The spice of distinction: Get a Brand or Die Generic
Now come to think about it, why should your boss like you when you give him just what every other person in the office can offer? Why should your agitation for career step-up be approved when there no grain of difference between you and others in your workplace?
The reality is that career growth is all about professional differentiation. This means you stepping out of the queue, differentiating yourself from the ordinary. No one is honestly going to admire you if you have precisely the same characteristics as them – if you have nothing more to offer than they do. If they admire you in such a context, it is artificial – it is sycophancy.
It is becoming increasingly obvious that being “nice” and “okay” takes you through your career (in terms of career growth) at bicycle speed while being “strange” and “unique” takes you through at jet speed. Understandably, you can’t drive through a crowded road at full speed. This is why you need to come out on your personal lane and drive up your career at breakneck speed. This is what personal branding is more about.
You have to establish a characteristic novelty as emblazoned in your personal brand. According to Michael Brown (author of the Fresh Passion: Get a Brand or Die Generic) personal brands that work best in typifying the individual are those which pour in fresh solutions. You must be able to drive uncommon results even in the most unsupportive circumstances. You must have that knack for “delicious weirdness” and an urge for adventuring beyond the perimeters of the normal – for doing the extraordinary! This is the only way to beat the abundance of genericness loitering around. This Michael Brown emphatically explained in his Fresh Passion book.
To make it more practical, you can learn from a story sourced from the book Fresh Passion: Get a Brand or Die Generic. It is about Michael Brown himself. By the age of 15 when other kids were bubbling away in the exuberance customary to the teenage phase of life, Michael was already in the act of creating a personal brand – giving uncommon value to customers. He was already peddling sweets and candy and strategically grew my fragile business from one of $40 a day to about $300 – $400 a day. This was by delivering exponential results to his customers – even more than they could get from the concession stand.
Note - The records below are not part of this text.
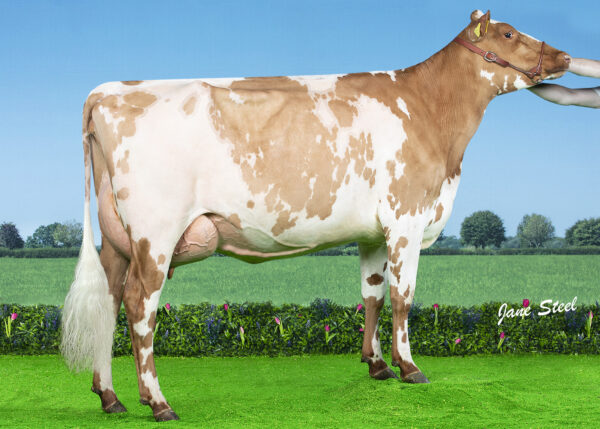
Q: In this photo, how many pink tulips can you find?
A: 13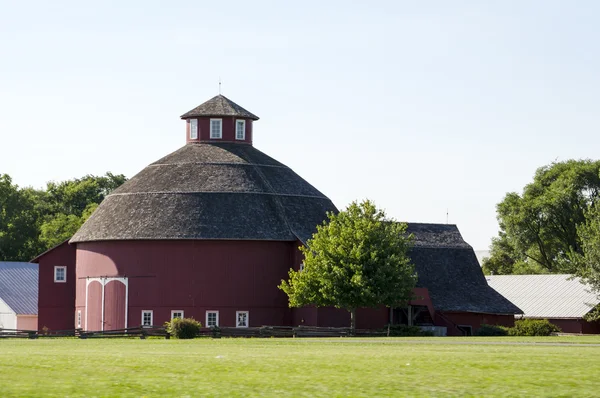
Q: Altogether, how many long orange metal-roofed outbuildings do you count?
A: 0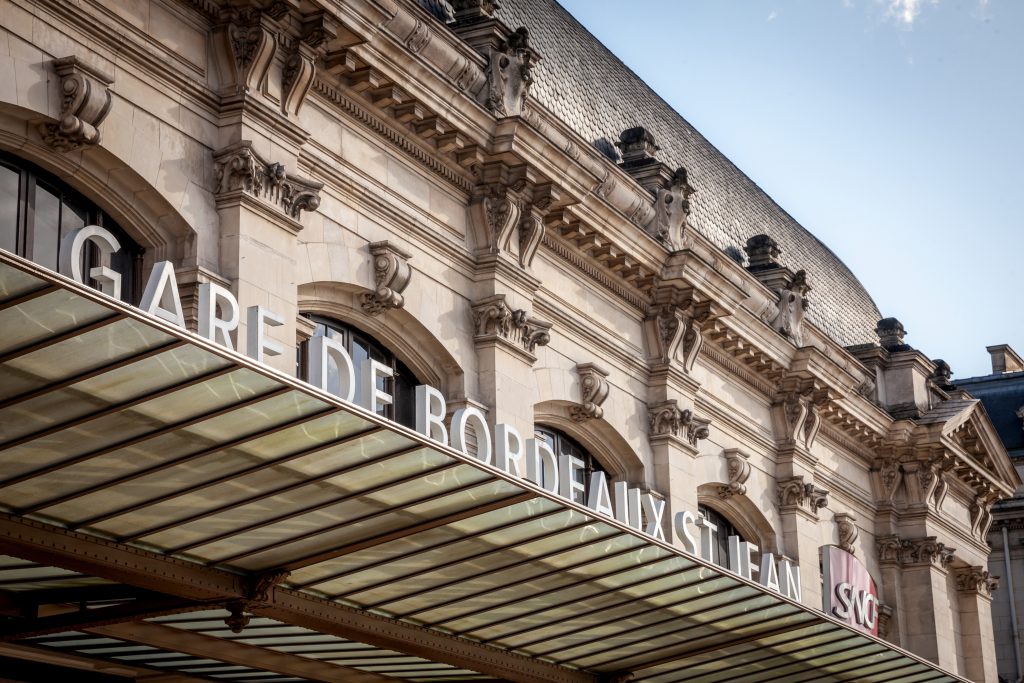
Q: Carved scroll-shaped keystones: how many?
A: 5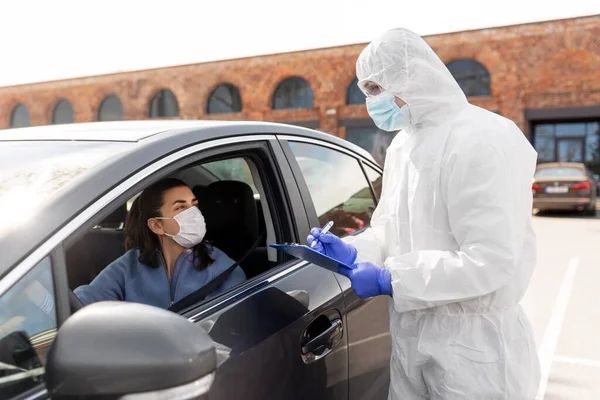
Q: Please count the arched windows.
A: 8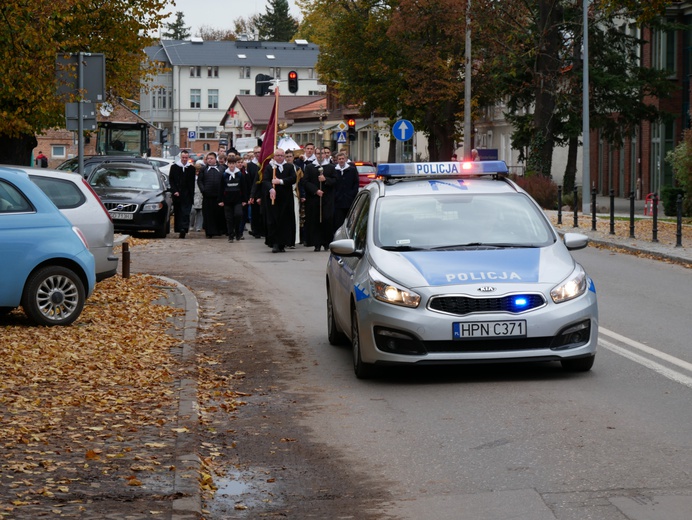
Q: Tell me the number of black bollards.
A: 7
Now after synthesizing your personal brand, you still have to sell it. This is the phase of self-promotion. As Michael Brown put in his book Fresh Passion – Get a brand or Die Generic, “self-promotion is an art, not a science”. Here you have got to craft the interpersonal skills of evangelizing your brand and winning “souls” for your brand in terms of admirers. More especially these admirers best serve your upward growth if they are your superiors. According to Michael Brown, it is not really the best shinning your light from a “static candlestick”. Rather be mobile, move around and let the people that matter see your value. This is about building a nourishing network and selling your exponential value around.
Watch it here, this doesn’t say you should be an over-aggressive salesperson. Make contacts intelligently, expand your reach and your professional territories. As Michael put it in his book, nobody will hire you if they don’t know you in the first place. In most cases, you have to meet them. This is kind of nomadic self-marketing. But most especially, you must proffer fresh solutions – show them what you have got, that they have not got on their team. If you can successfully pitch your uncommonness to them such that such uniqueness possesses high economic value, you are hired!